Give me a crash course in ... Noma

The well-known Copenhagen restaurant was about to embark on a four-month pop-up in LA when allegations emerged about its head chef

René Redzepi has resigned as head chef at Noma after former workers came forward to say that its reputation was built on abusive working conditions. Photograph: John McConnico/The New York Times
René Redzepi has resigned as head chef at Noma after former workers came forward to say that its reputation was built on abusive working conditions. Photograph: John McConnico/The New York Times

I’ve seen a lot of references to Noma this week. Why?

Yes, there have been a lot of headlines, and not of the good kind. The storied Copenhagen restaurant was all set to commence a very fancy four-month pop-up in Los Angeles (LA) a few days ago when mass attention suddenly diverted to its head chef and co-founder, René Redzepi. From then on, everything became more than a little sour.

Why did that happen?

Allegations that the acclaimed chef had physically abused his staff had been circulating on social media for a while, but the LA pop-up (and its $1,500 tickets) added considerable oxygen to the stories. Last weekend, The New York Times took it on, detailing a series of allegations of past physical and pyschological abuse of people who had worked for Redzepi.

What kind of allegations?

Very unpleasant ones, including claims of punching employees in the face and slamming them against walls. “Going to work felt like going to war,” one former employee told The New York Times. Aside from the many other news reports the investigation spawned, the pop-up location in LA was targeted by protesters holding signs with slogans such as “No Michelin stars for violence”. Noma held three stars before Redzepi decided in 2023 to close the restaurant as a conventional venue and focus instead on innovations, including the global pop-ups.

What was the reaction on the ground?

Some financial sponsors were not happy, cutting ties with the pop-up just before it started. These included American Express.

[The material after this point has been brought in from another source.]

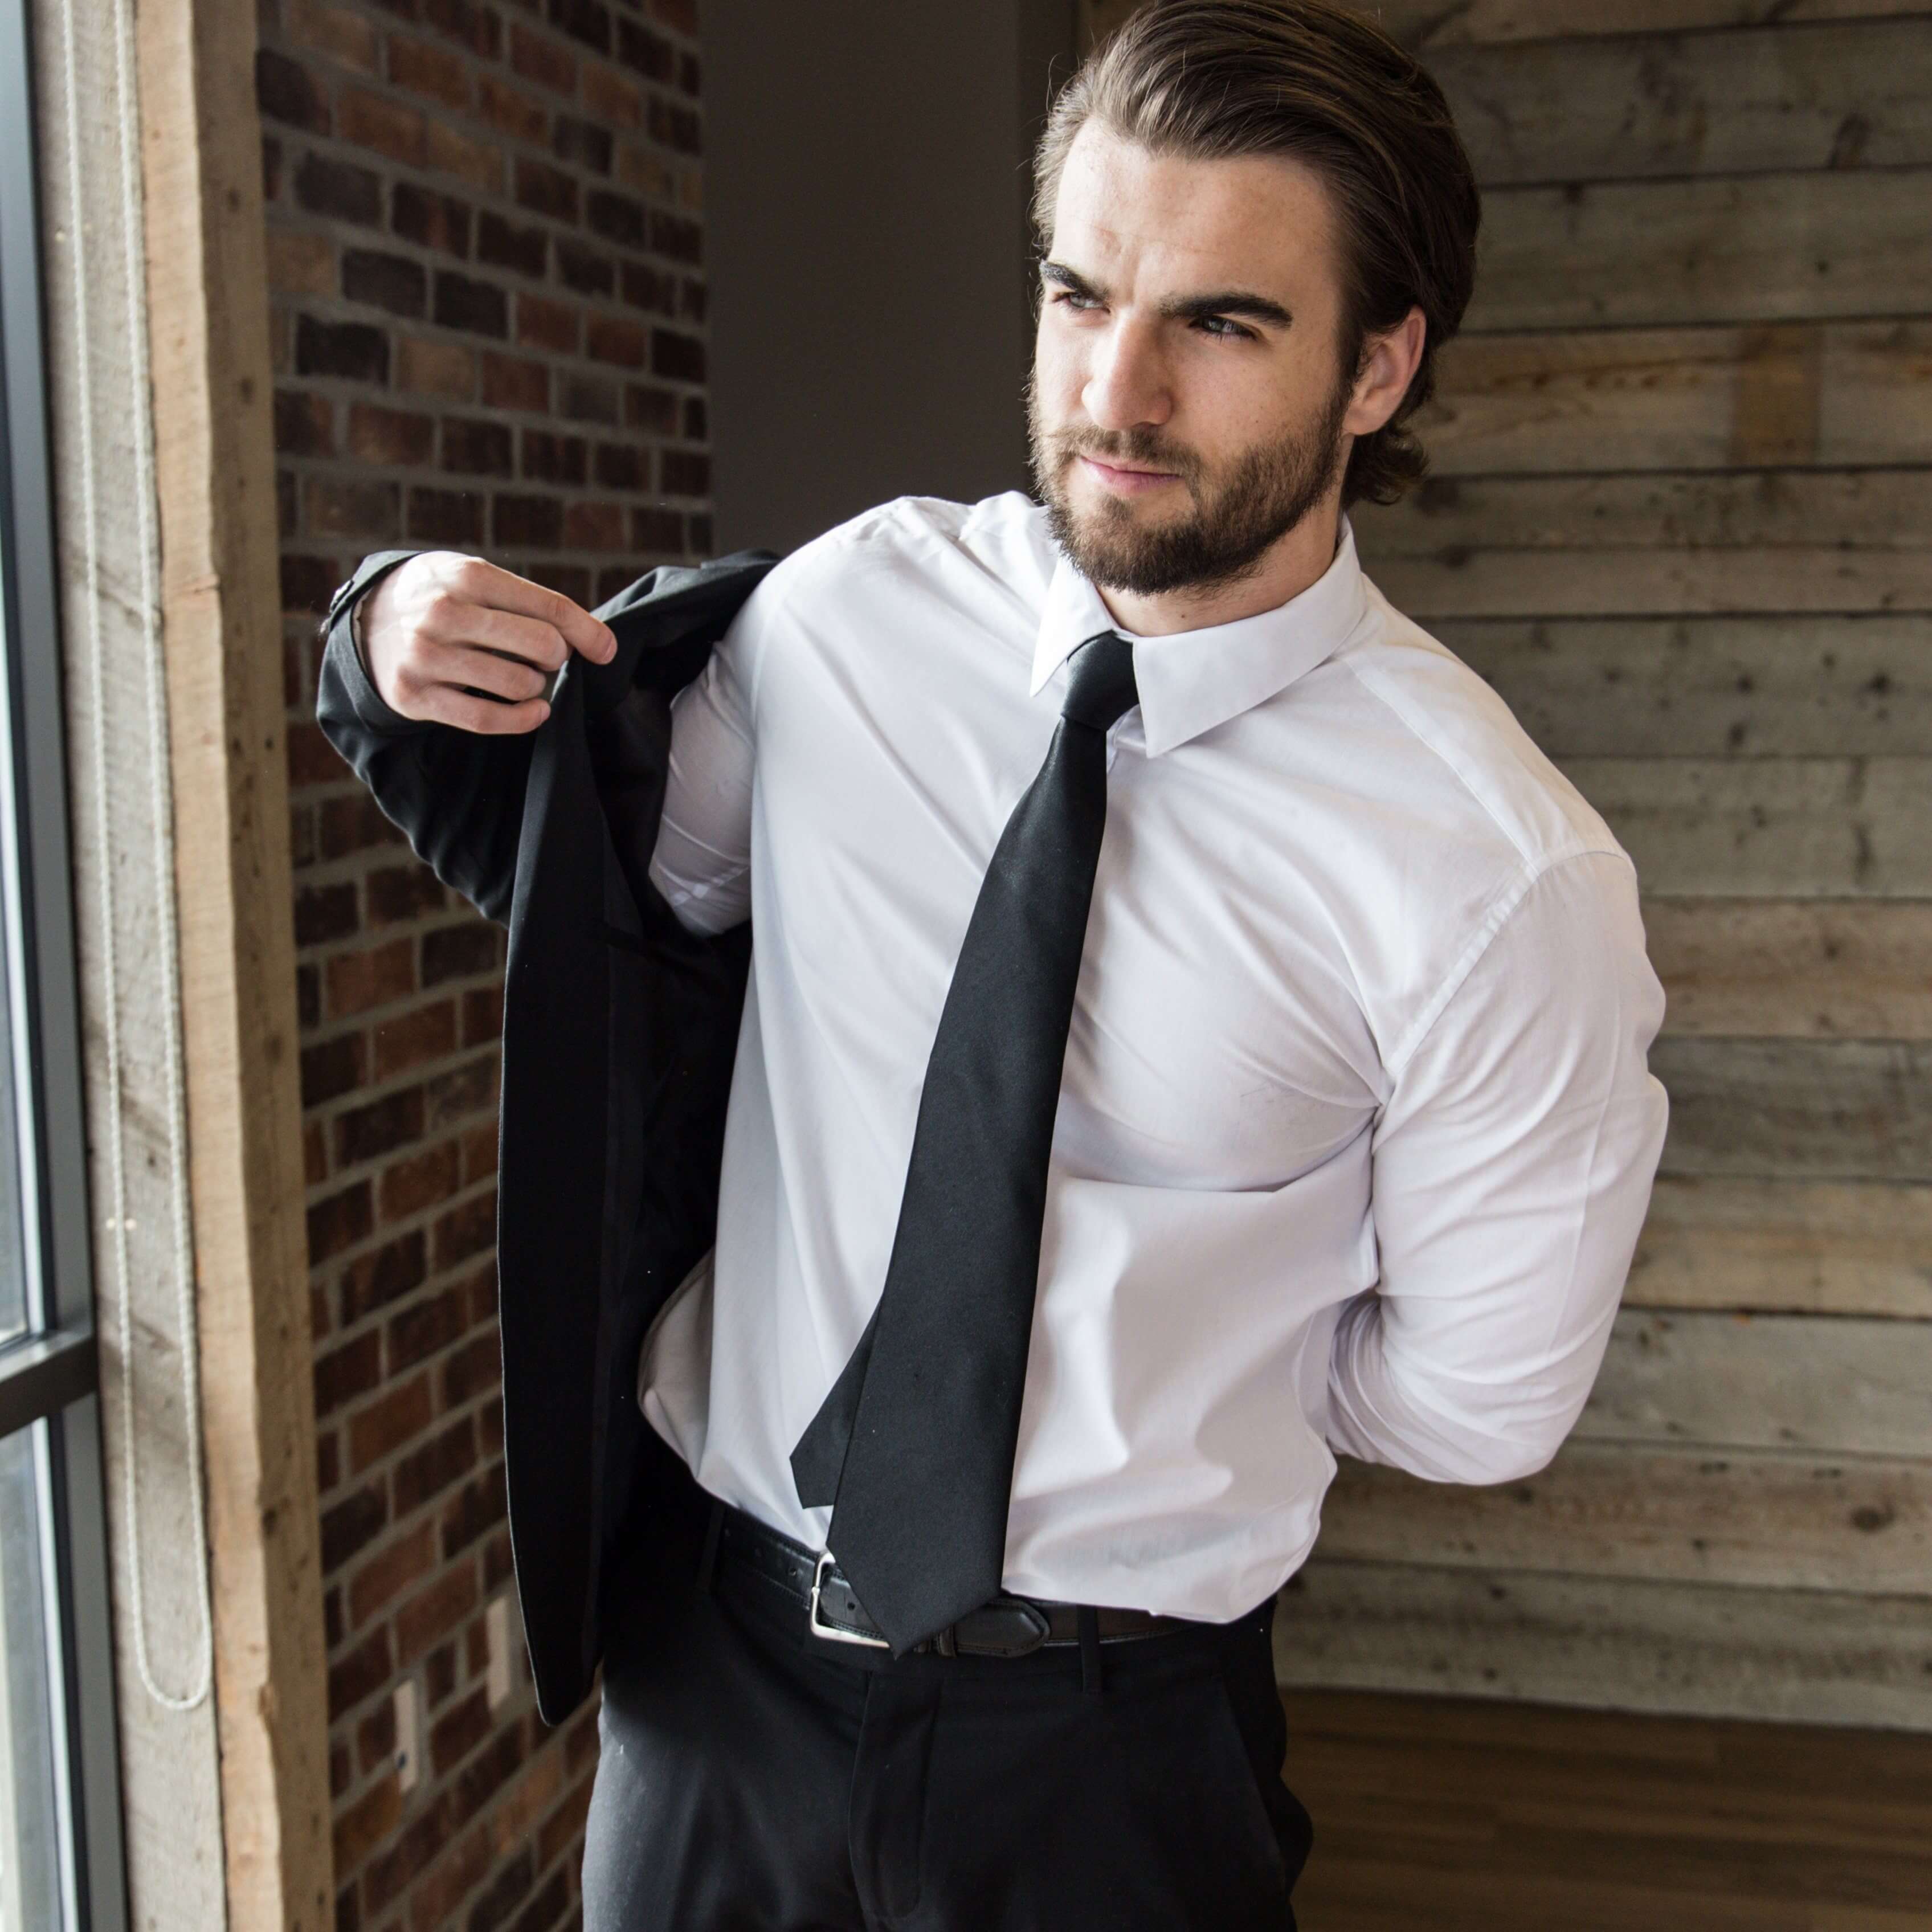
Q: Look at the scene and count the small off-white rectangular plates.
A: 2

So did Redzepi have anything to say?

On a few occasions before now, he has expressed regret about past behaviours. He also provided The New York Times with a statement for last week’s article, saying to “those who have suffered under my leadership, my bad judgment, or my anger” that he was “deeply sorry”. He said he had undergone therapy and “found better ways to manage my anger”.

Did that draw a veil over the matter?

No. On Wednesday evening, after the sponsor exit, Redzepi said he was resigning from Noma. “I’ve decided to step away and allow our extraordinary leaders to now guide the restaurant into its next chapter,” he said on Instagram. He had “worked to be a better leader and Noma has taken big steps to transform the culture over many years”, he added. “I recognise these changes do not repair the past. An apology is not enough; I take responsibility for my own actions.” The LA pop-up will now continue under Noma’s team.

So that’s that?

Well, maybe, or maybe not. The extremely painful allegations detailed by The New York Times have spawned a wider, public conversation about staff treatment in restaurants, particularly at the higher end of what has become a global sector. The end point of this is as yet unclear.